Ensayo sobre el origen de las lenguas
Ensayo sobre el origen de las lenguas Suponed un reino donde no se tuviera idea alguna del dibujo, pero donde mucha gente, que pasara su vida combinando, mezclando, matizando colores, creyera sobresalir en pintura. Esa gente pensaría de la nuestra precisamente lo que nosotros pensamos de la música de los griegos. Cuando se les hablara de los cuadros bellos y del encanto de enternecerse ante un tema patético, sus sabios en seguida se lanzarían a profundizar sobre la materia, compararían sus colores con los nuestros, examinarían si nuestro verde es más suave, o nuestro rojo más brillante; buscarían qué conjuntos de colores pueden hacer llorar, qué otros pueden llevar a la cólera; los Burettes de aquel país simularían sobre andrajos jirones desfigurados de nuestros cuadros; luego se preguntarían con estupor de dónde venía la maravilla de ese colorido amasijo.
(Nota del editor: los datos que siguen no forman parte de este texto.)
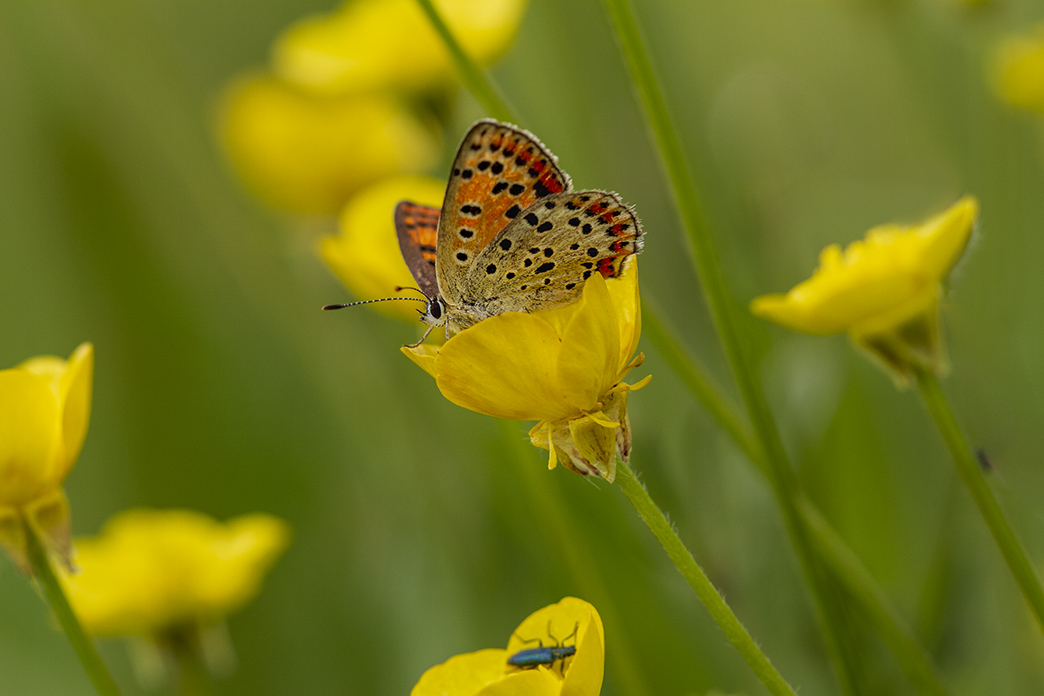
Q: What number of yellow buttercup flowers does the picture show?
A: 9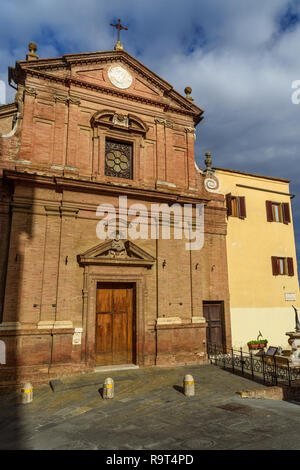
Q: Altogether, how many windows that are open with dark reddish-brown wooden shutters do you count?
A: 3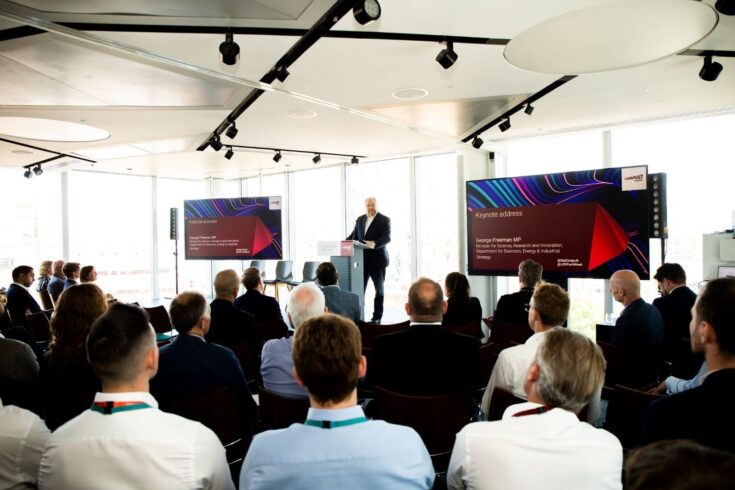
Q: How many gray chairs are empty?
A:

Y si en alguna nación vecina se empezara a formar algún trazo, algún esbozo de dibujo, alguna figura todavía imperfecta, todo ello pasaría por garabatos, por una pintura caprichosa y barroca y, para conservar el gusto, sería preciso atenerse a esa belleza simple, que verdaderamente no expresa nada, pero que hace brillar con hermosos matices grandes y bien coloreadas planchas, extensas degradaciones de tonos sin trazo alguno.